The primary antibodies and dilutions used in immunohistochemistry were as follows : ionized calcium-binding adapter molecule 1 (Iba-1; 1 : 400; Wako Chemicals USA, Inc., Dallas, TX, USA), rat endothelial cell antigen-1 (RECA-1; 1 : 400; Bio- Rad Laboratories, Hercules, CA, USA), bromodeoxyuridine (BrdU; 1 : 50; Roche, Basel, Switzerland), and doublecortin (DCX; 1 : 100; Santa Cruz Biotechnology Inc., Dallas, TX, USA). The following secondary antibodies were used: Alexa Fluor 488 anti-mouse IgG (1 : 400; Invitrogen, Waltham, MA, USA), Alexa Fluor 594 anti-goat IgG (1 : 800; Invitrogen), Alexa Fluor 488 anti-rabbit IgG (1 : 400, Invitrogen), and Rhodamine Red-X-conjugated anti-Mouse IgG (1 : 100; Jackson ImmunoResearch Inc., Burlingame, CA, USA). Staining was visualized by a fluorescent microscope (BX61; Olympus Corp., Tokyo, Japan). Immunofluorescence images were acquired using a Zeiss LSM 700 confocal laser microscope (Carl Zeiss, Oberkochen, Germany).
Measurement of cerebral infarction volume
For infarct volume measurement, brain sections were stained with 0.1% cresyl violet (Nissl). Images were acquired using a 4× objective lens under a bright-field microscope (BF53; Olympus). The areas of infarction were quantified using ImageJ software (NIH, Bethesda, MD, USA), and the infarct volume was calculated by multiplying the sum of the infarct area by the distance between sections. After correcting for edema, the infarction volume was calculated as uni follows : Corrected Infarct Volume % = [contralateral hemisphere volume - (ipsilateral hemisphere volume - infarct volume)] / contralateral hemisphere volume × 100.
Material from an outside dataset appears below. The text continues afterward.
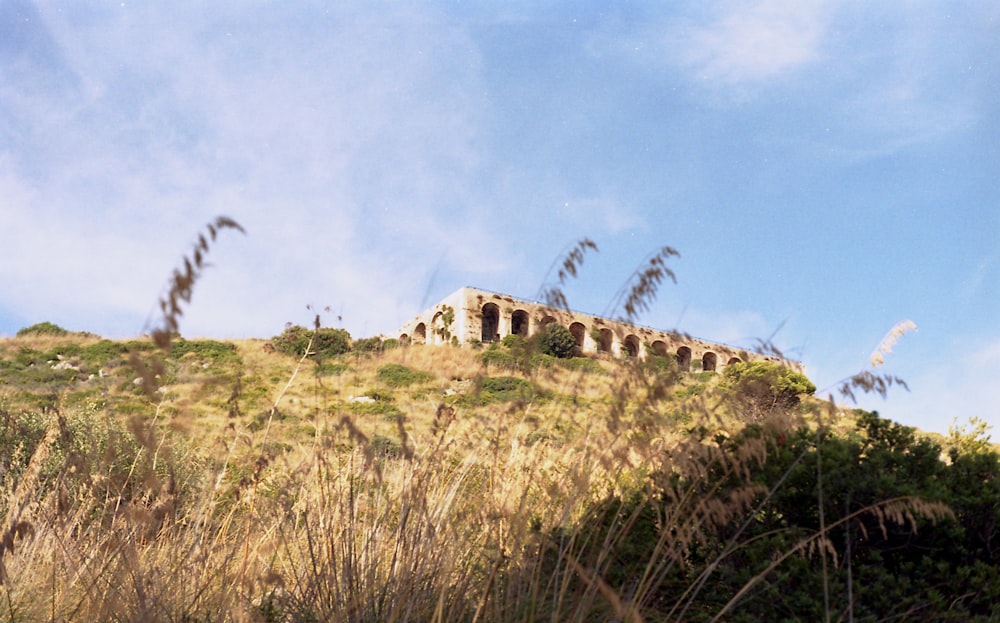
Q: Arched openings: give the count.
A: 13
Quantification and statistics

To count the total number of BrdU- and DCX-positive cells, six sections were obtained at every 280 μm, beginning with a section 1.2 mm rostral to the bregma, and immunohistochemistry and quantification analysis in the subventricular zone (SVZ) were performed to confirm neurogenesis. Iba- 1-positive cells were counted under a fluorescent microscope (BX61; Olympus) in three microscopic fields of the peri-infarct area of each section. RECA-1 positive vessel density was evaluated in images captured from ischemic hemispheres using MetaMorph imaging software (version 7.8.1; Molecular Devices, San Jose, CA, USA). The sum of the values from all six sections was used as the final value.
All data are presented as mean±standard error of the mean. Parametric data were analyzed using one-way analysis of variance, and non-parametric data were analyzed using the Kruskal- Wallis test on ranks, followed by a Mann-Whitney U test. Differences with a p-value <0.05 were deemed statistically significant.

RESULTS

Effects of MFG-E8 on neurobehavioral outcomes

Using the ischemic stroke model, we evaluated the effect of MFG-E8 treatment on the recovery of behavioral functions using the mNSS test. Before MCAO, neurological scores were similar among the experimental and control groups (Fig. 1A). On day 1 after stroke, no treatment×time interactions were detected for any of the mNSS scores, and no significant differences in functional recovery were found between groups. However, as shown in Fig. 1A, lower mNSS mean scores were observed on days 4, 8, 11, and 15 after stroke in the MFG-E8- treated group than in the vehicle group (p<0.05), indicating signif icantly improved neurobehavioral outcomes in MFG-E8-treated rats.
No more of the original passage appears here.